Kodi Lee disability challenges stereotypes on America’s Got Talent
This article uses person-first language (“a person with autism”), rather than identity-first language (“autistic person”), which is the language used by the author Stan Link, Associate Professor of the Composition, Philosophy, and Analysis of Music at Vanderbilt’s Blair School of Music. Kodi Lee uses a mixture of person-first language and identity-first language on their website.
©America’s Got Talent / YouTube
odi Lee disability challenges stereotypes on America’s Got Talent
If you haven’t seen Kodi Lee’s May 28 performance on “America’s Got Talent,” it’s worth a watch.

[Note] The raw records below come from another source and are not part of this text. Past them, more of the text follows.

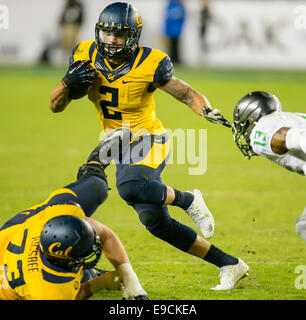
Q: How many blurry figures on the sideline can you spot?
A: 3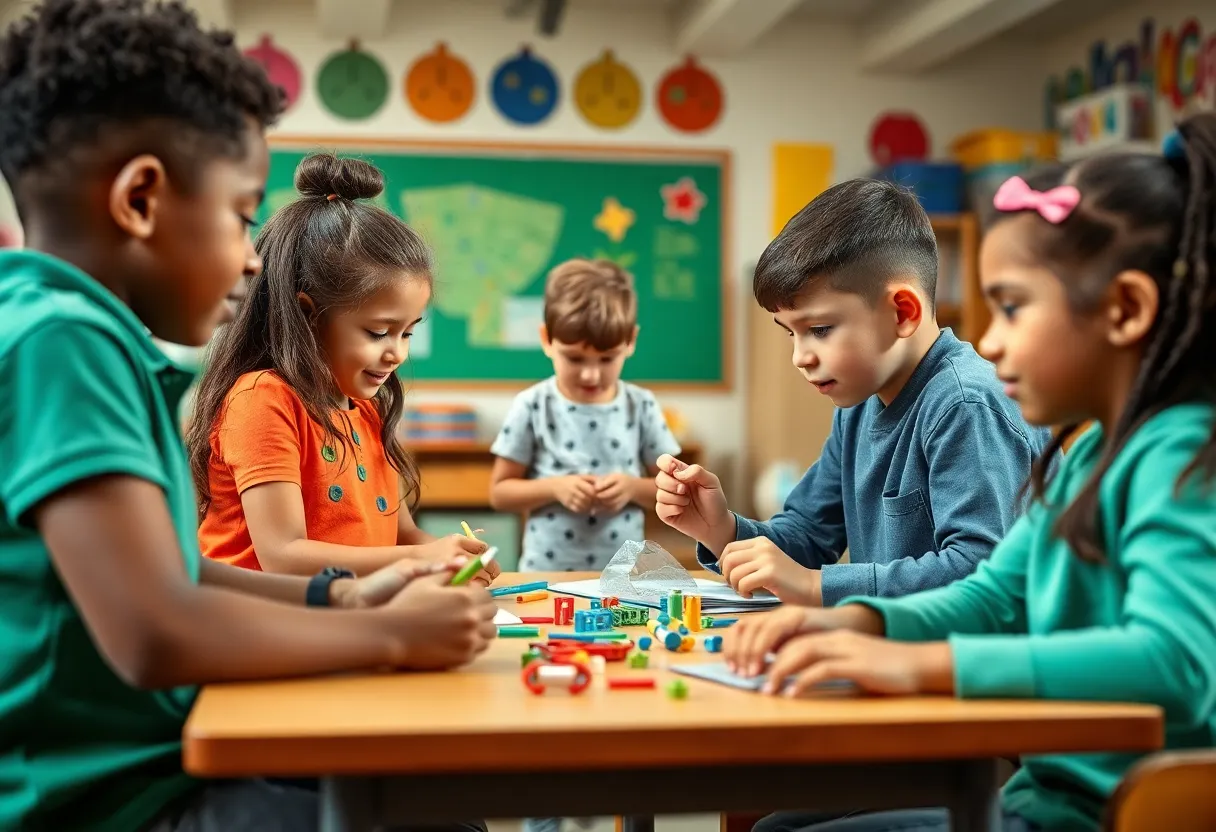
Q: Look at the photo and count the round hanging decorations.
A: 6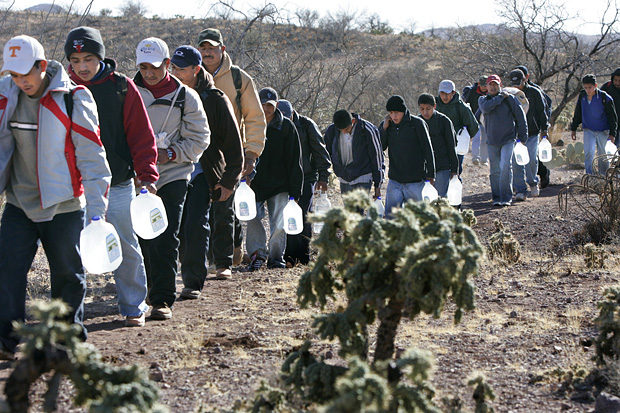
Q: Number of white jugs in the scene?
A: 11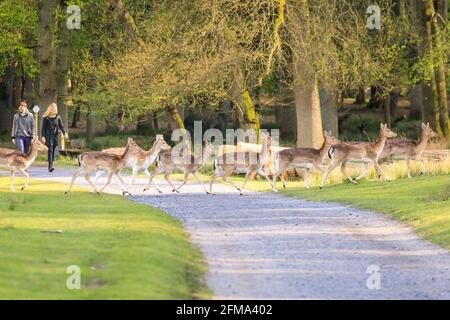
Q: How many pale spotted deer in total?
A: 8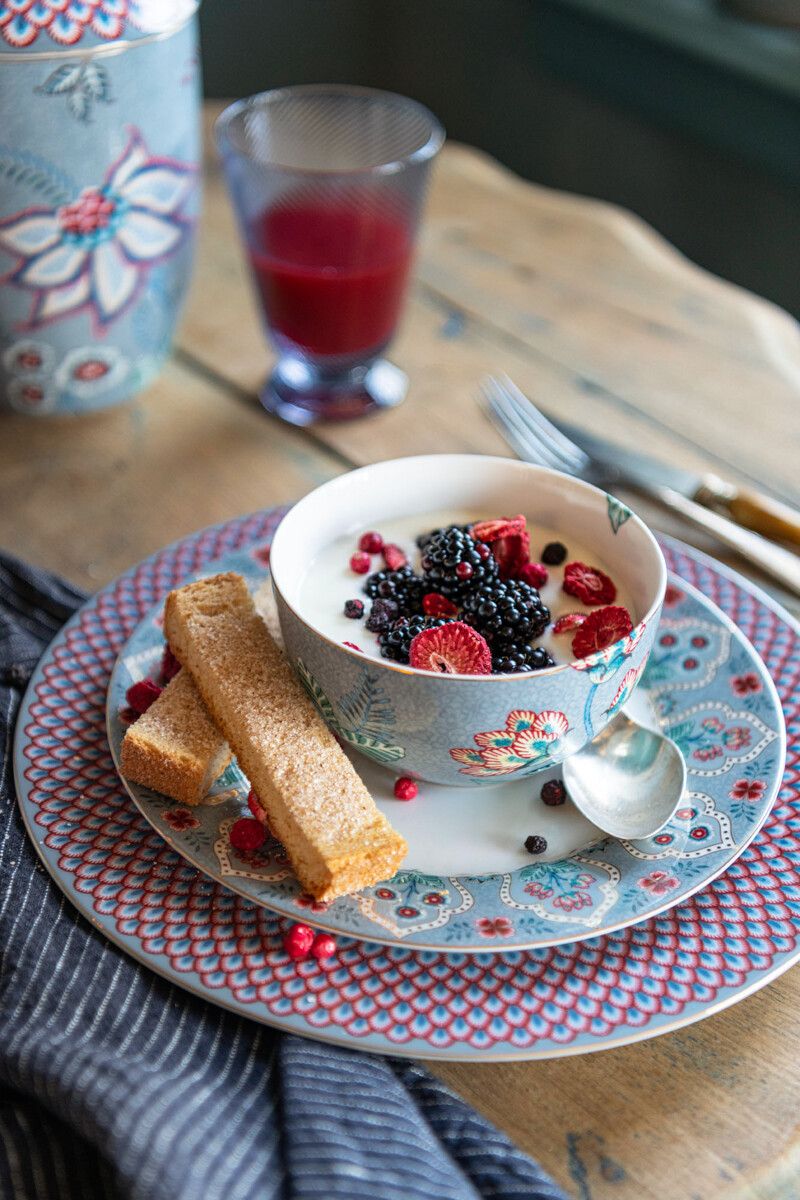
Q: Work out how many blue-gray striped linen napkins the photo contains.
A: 1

The 22-year-old Kodi Lee is blind and has autism. His rendition of Leon Russell’s “A Song for You” brought the crowd to its feet – and thrilled viewers at home.
“Loved this moment so much! Stood up and cheered in my living room!” Oprah tweeted.

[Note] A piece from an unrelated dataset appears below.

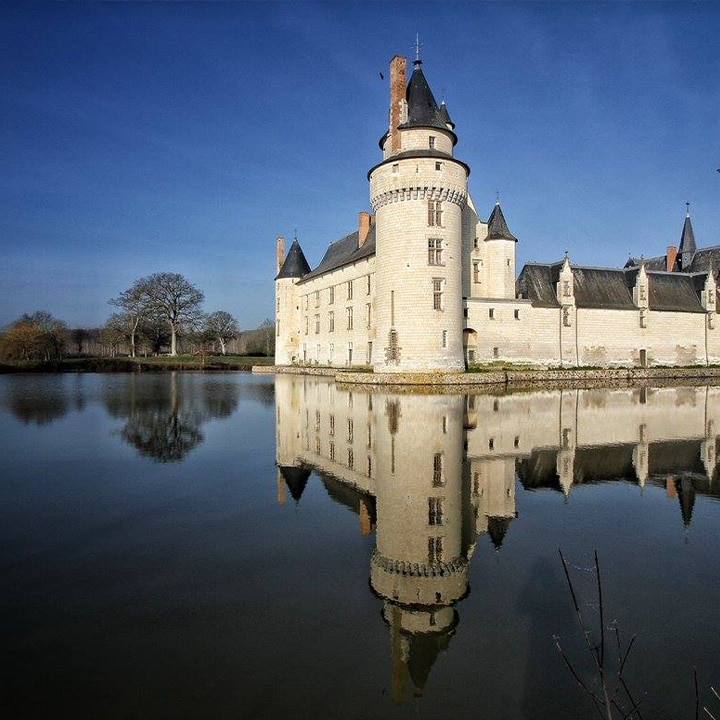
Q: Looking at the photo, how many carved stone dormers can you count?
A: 3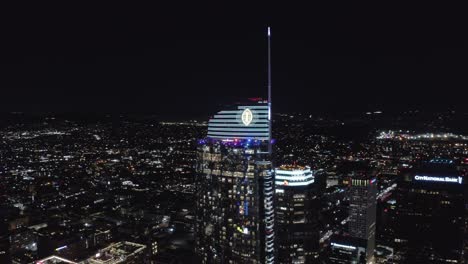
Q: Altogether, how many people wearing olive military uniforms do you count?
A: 0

Much of the media coverage portrayed Kodi Lee as someone who, in developing his musical ability to such a high level, overcame all odds – a common though sometimes troublesome trope used to describe people with disabilities who achieve any measure of success.
Kodi Lee is certainly an exciting talent. But as someone who teaches a course on the intersection of disability and music, I was moved by other aspects of Kodi Lee’s performance as well
One challenge for people with disabilities can be that others tend to conflate their disability with their personality and identity. Their disability becomes the defining aspect of who they are, which can prevent people from realizing that those with disabilities can have rich interior lives.

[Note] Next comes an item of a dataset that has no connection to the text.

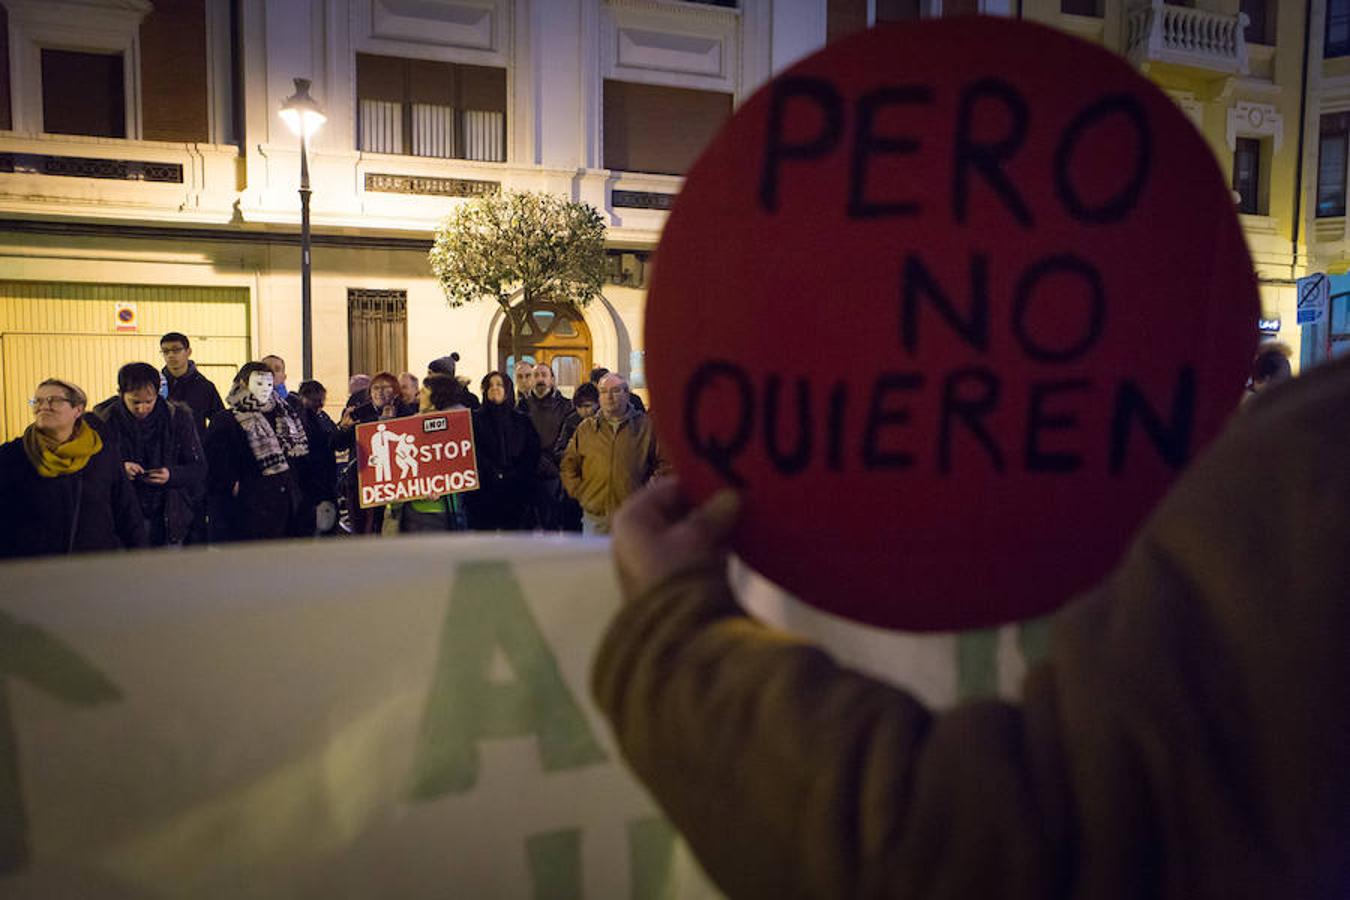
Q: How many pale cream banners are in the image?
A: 1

So listening to Kodi Lee sing about love – mature, adult love – I heard a 22-year-old man whose voice and delivery brimmed with emotion and rang with authenticity.
“I’ve been so many places in my life and time,” he begins. “We’re alone now and I’m singing this song to you,” he croons, evoking deep intimacy and connection.
Infantilizing and de-sexualizing people with disabilities is still commonplace – as though physical or intellectual disability should necessarily exclude the ability to feel desire and the longing to be desired.
Kodi Lee shatters these notions. To sing these lines believably means to have lived them or to have imagined their truth.
Perhaps the most joyful aspect of Kodi Lee’s America’s Got Talent performance, however, is rooted in the dimension of time.
Philosopher and disability theorist Licia Carlson has written that “the experience of disability may be defined in negative terms when people fail to live according to what is considered to be normal time.”
In other words, because many tasks can take longer for someone with a disability, keeping pace can feel like a constant struggle.
This is where music can be such a beautifully transporting experience. It has its own time that’s not tied to that of the real world. With its tempo, rhythm and dramatic pacing, music creates its own temporal universe.
While listening to Lee perform, everyone in the audience was listening along at his speed, which, as the performer, he controlled.
It was a rare opportunity for disabled and non-disabled to be fully present together, under the same umbrella of time and space.
“Autism or disability is not something that needs to be 'cured' or 'overcome' ... It doesn’t require a 'fix.' ”
Finally, I think it’s important to return to the title of the show: “America’s Got Talent.”
After the Industrial Revolution, the ability to contribute labor and earn a paycheck became defining features of what it meant to be American.
If being a “true” American traditionally implied independence and autonomy, this one element of national identity alone could be enough to stigmatize people with disabilities.
Kodi Lee belted out an overwhelming assurance – as if it should have ever been needed – that a blind man with autism is also included in the definition of America.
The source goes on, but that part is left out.